Prostate Cancer: An Introduction
Prostate cancer is one of the most common cancers among men; the American Cancer Society estimates that approximately one in eight men will be diagnosed with it at some point in their lives.
Prostate cancer is the second leading cause of cancer death in men, after lung cancer. However, most men diagnosed with prostate cancer do not die from the disease.
The five-year survival rate for localized and regional prostate cancer is nearly 100%, thanks to advances in early detection and treatment. Even for men with more advanced disease, treatments such as hormone therapy, radiation, and newer systemic therapies have improved survival outcomes; still, in some cases, prostate cancer can be aggressive and life-threatening.

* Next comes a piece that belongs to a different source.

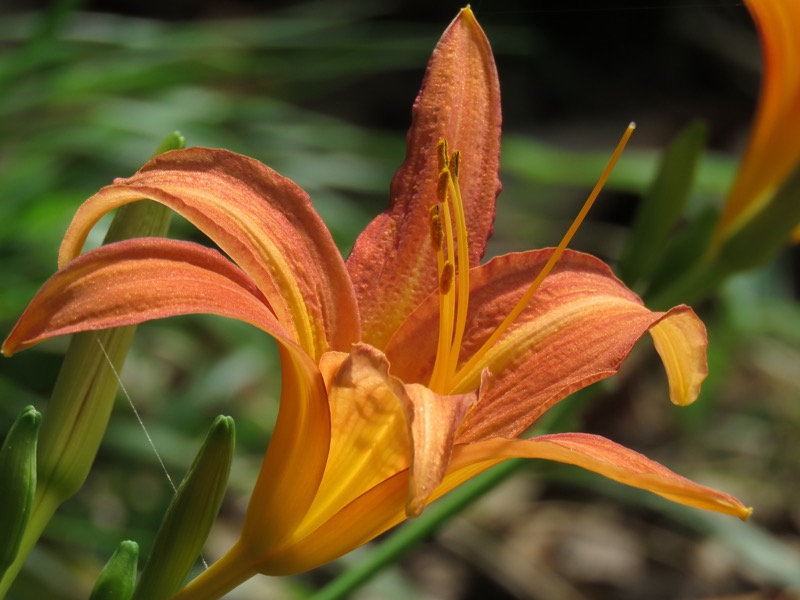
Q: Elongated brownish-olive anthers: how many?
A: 6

That said, prostate cancer remains a significant public health concern. The American Cancer Society estimates that approximately 34,000 men in the U.S. died from prostate cancer in 2024. The risk of death increases with more aggressive cancer types, higher Gleason scores, and cancer that has spread to distant organs such as the bones.
In this article we will explore key aspects of prostate cancer, including diagnostic tools such as PSA and the Gleason score, the various treatment options available, and the debate surrounding prostate cancer screening, particularly for men over 70.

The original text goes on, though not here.